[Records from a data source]
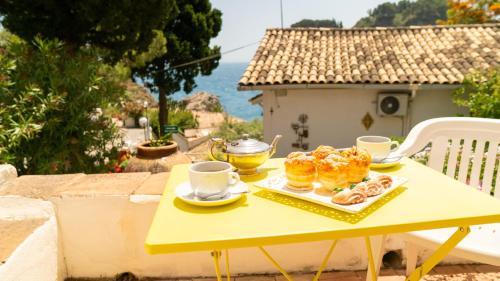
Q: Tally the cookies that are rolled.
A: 3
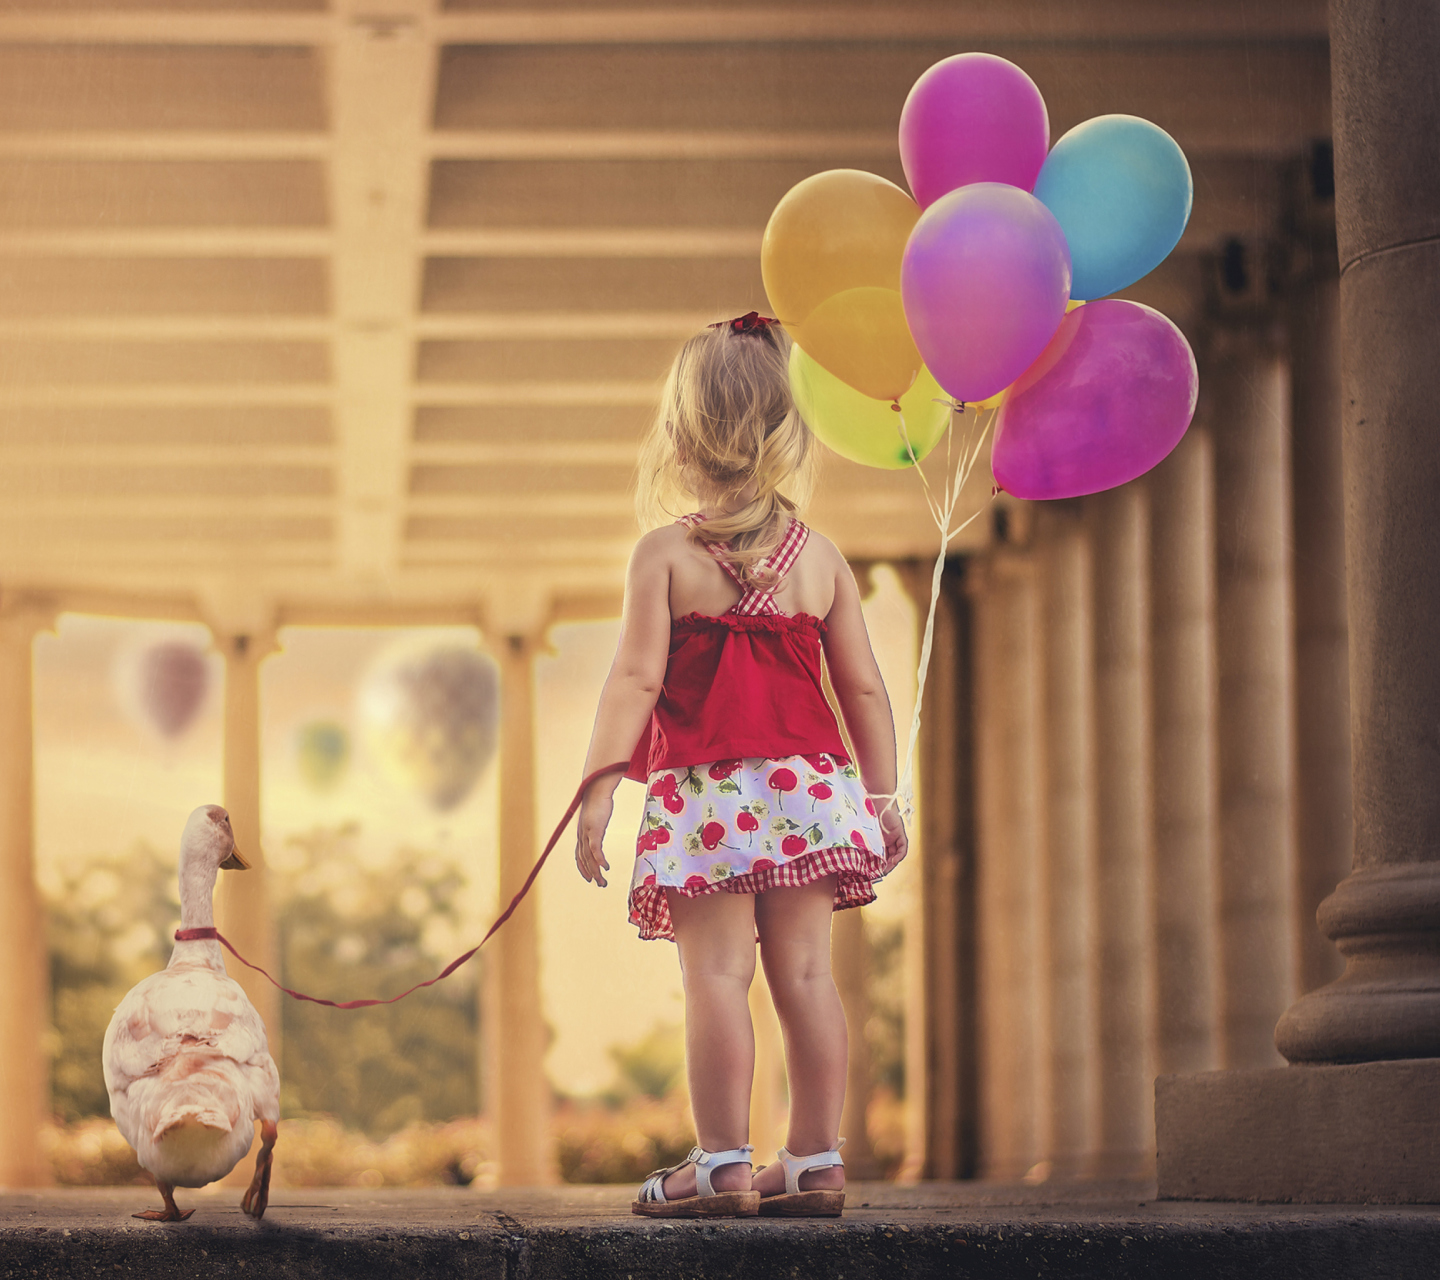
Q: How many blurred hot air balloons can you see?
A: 3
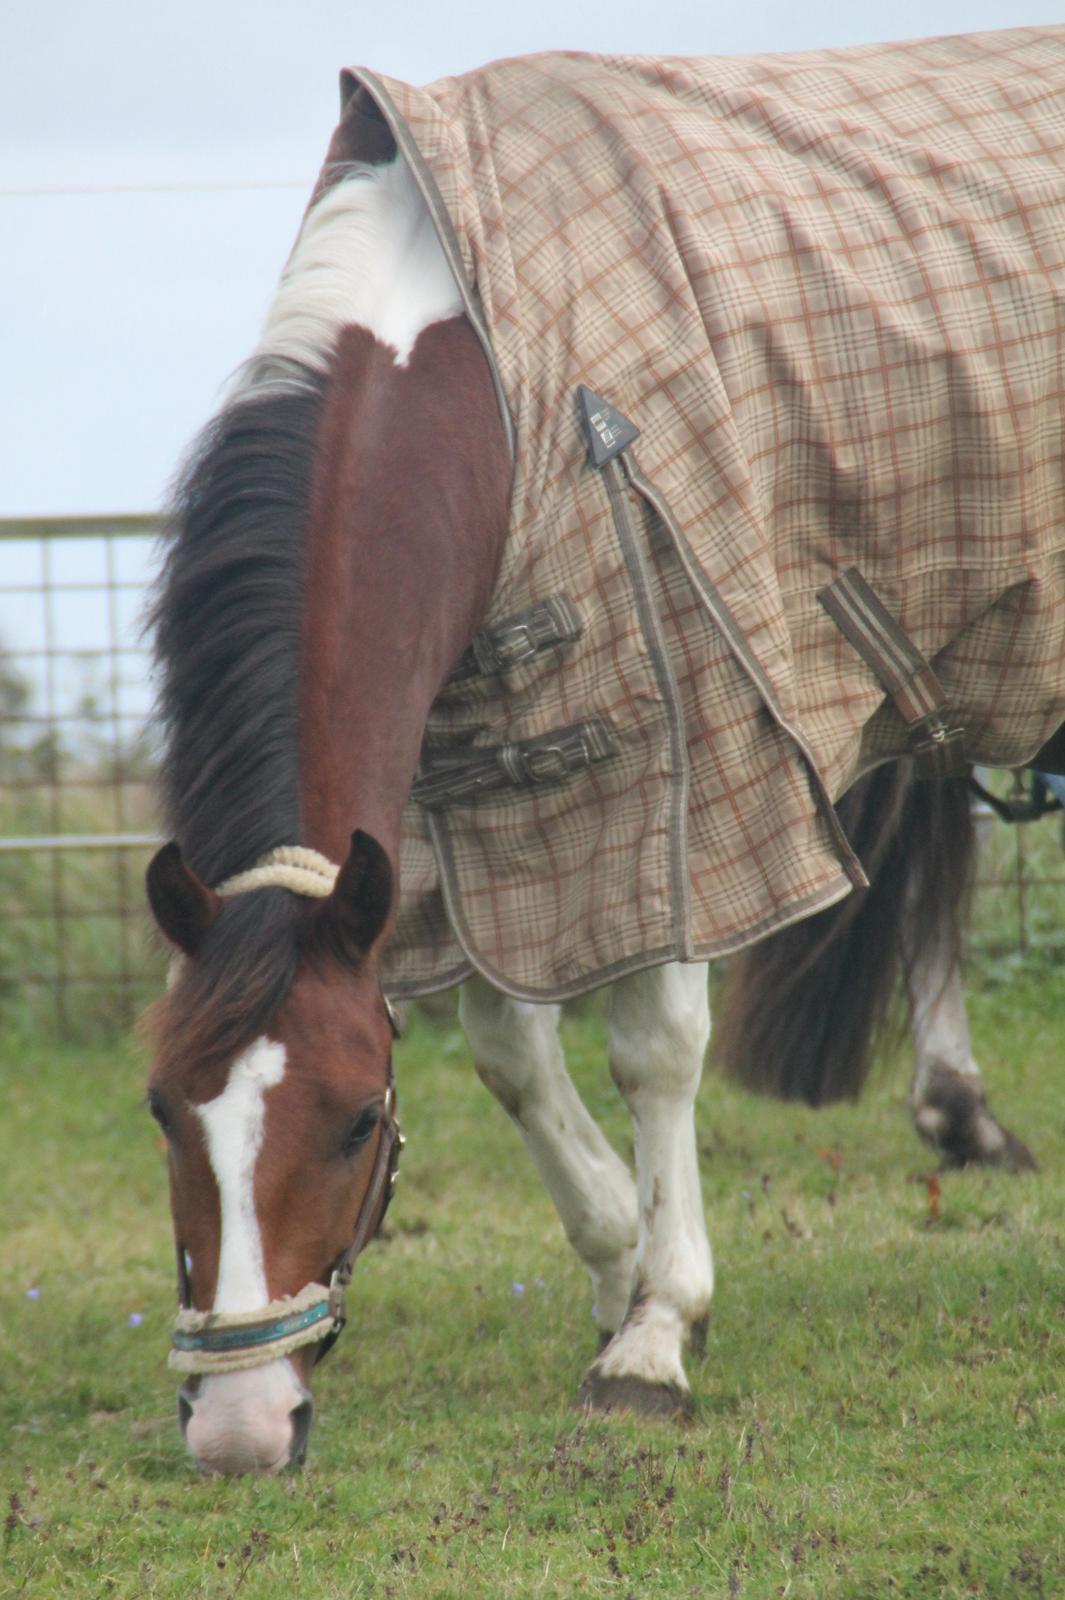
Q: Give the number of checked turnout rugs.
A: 1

#### What is being asked:
Images stay out, but the rest of the records must be retyped exactly.

#### Result for this task:
Q: Tally the cookies that are rolled.
A: 3
Q: How many blurred hot air balloons can you see?
A: 3
Q: Give the number of checked turnout rugs.
A: 1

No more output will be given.